--- RECORD EXCERPTS Enclosed Below ---

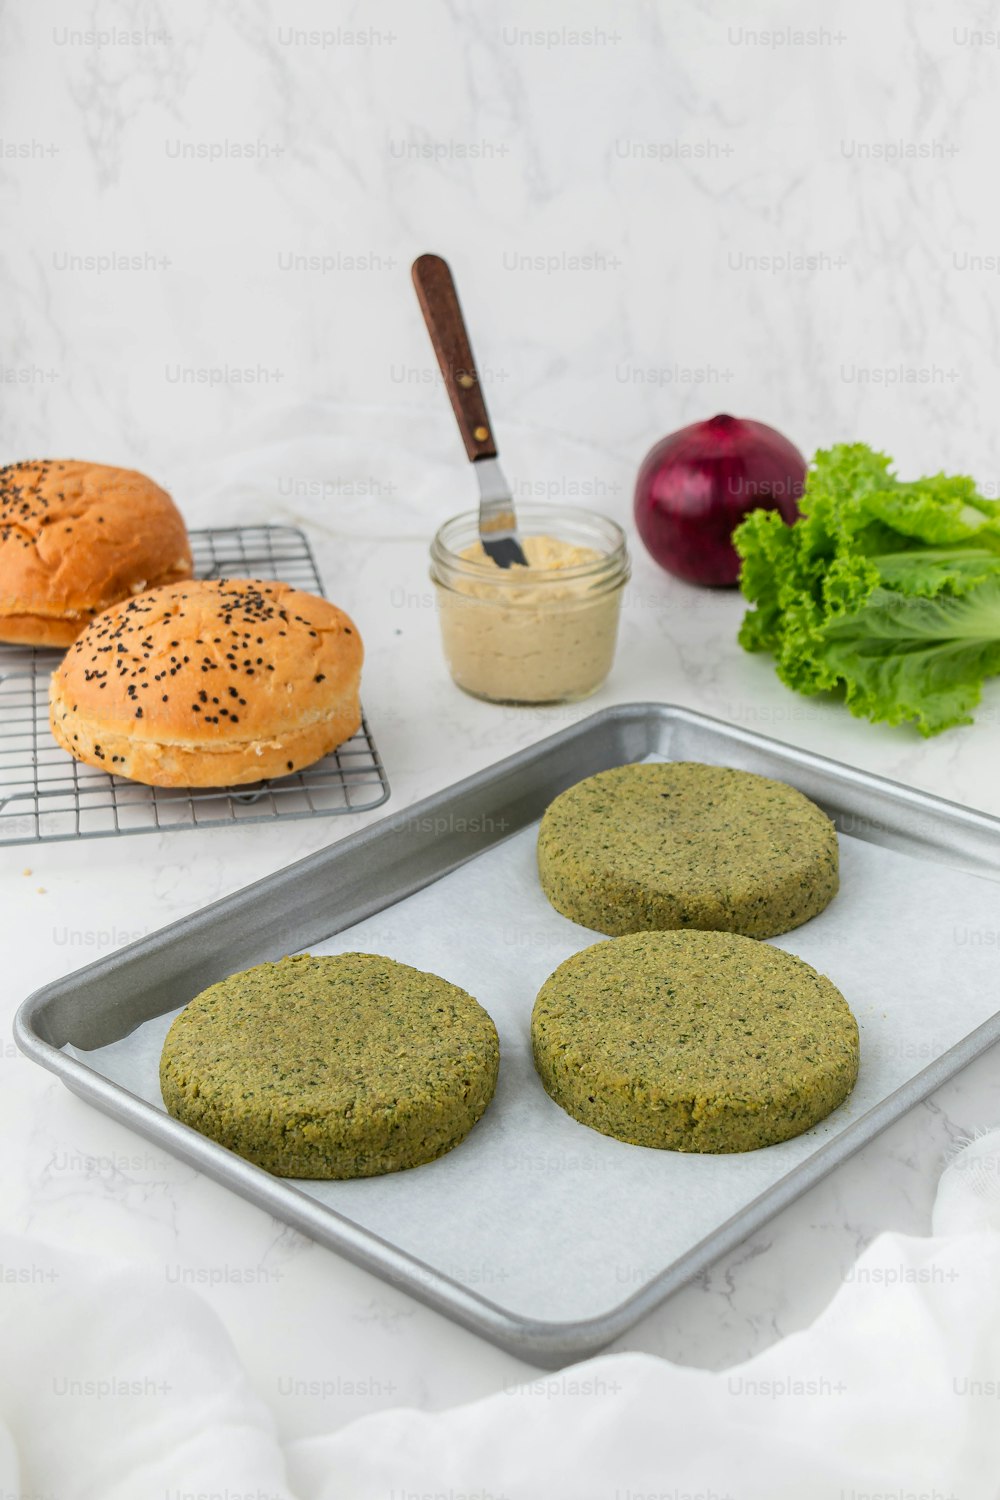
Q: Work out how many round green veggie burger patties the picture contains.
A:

--- End of Enclosed RECORD EXCERPTS ---
--- RECORD EXCERPTS Enclosed Below ---

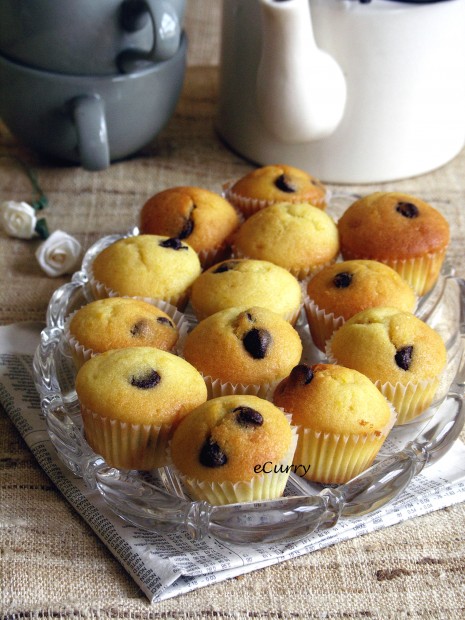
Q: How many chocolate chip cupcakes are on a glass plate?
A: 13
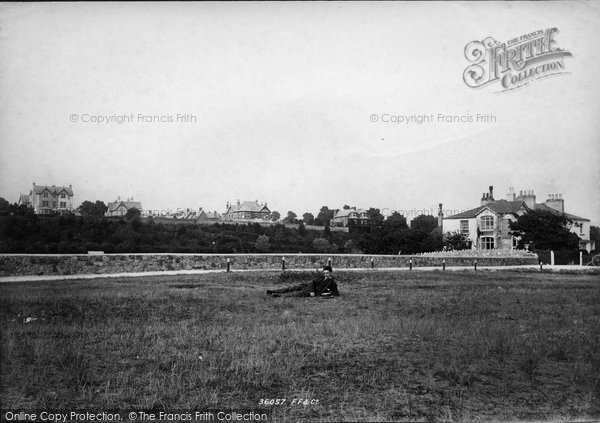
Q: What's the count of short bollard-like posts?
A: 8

--- End of Enclosed RECORD EXCERPTS ---
--- RECORD EXCERPTS Enclosed Below ---

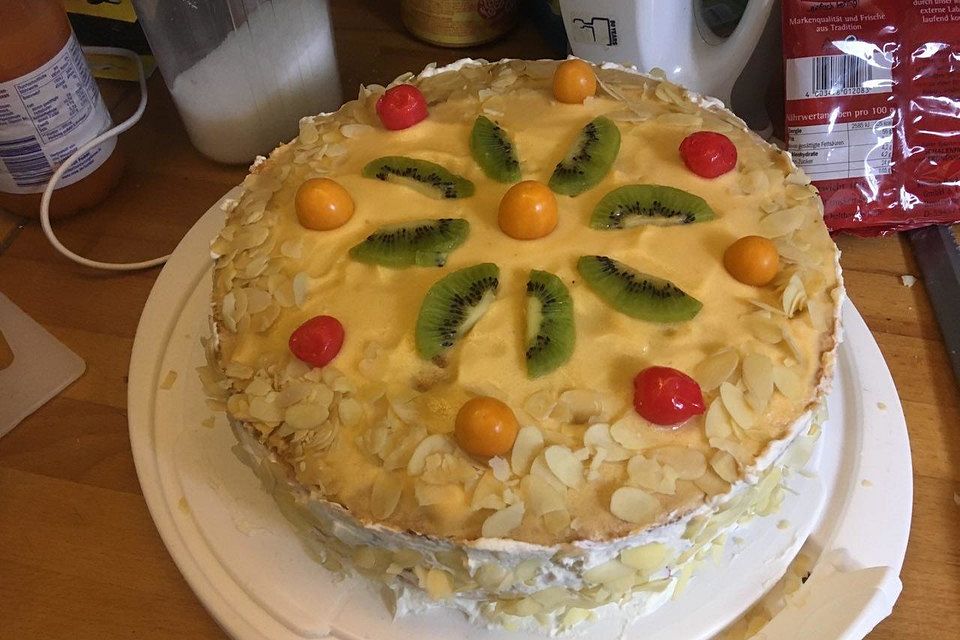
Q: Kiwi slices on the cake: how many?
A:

--- End of Enclosed RECORD EXCERPTS ---

[TASK ITEM] Where a line above holds the word "many", copy it.

[WRITTEN ANSWER]
Q: Work out how many round green veggie burger patties the picture contains.
Q: How many chocolate chip cupcakes are on a glass plate?
Q: Kiwi slices on the cake: how many?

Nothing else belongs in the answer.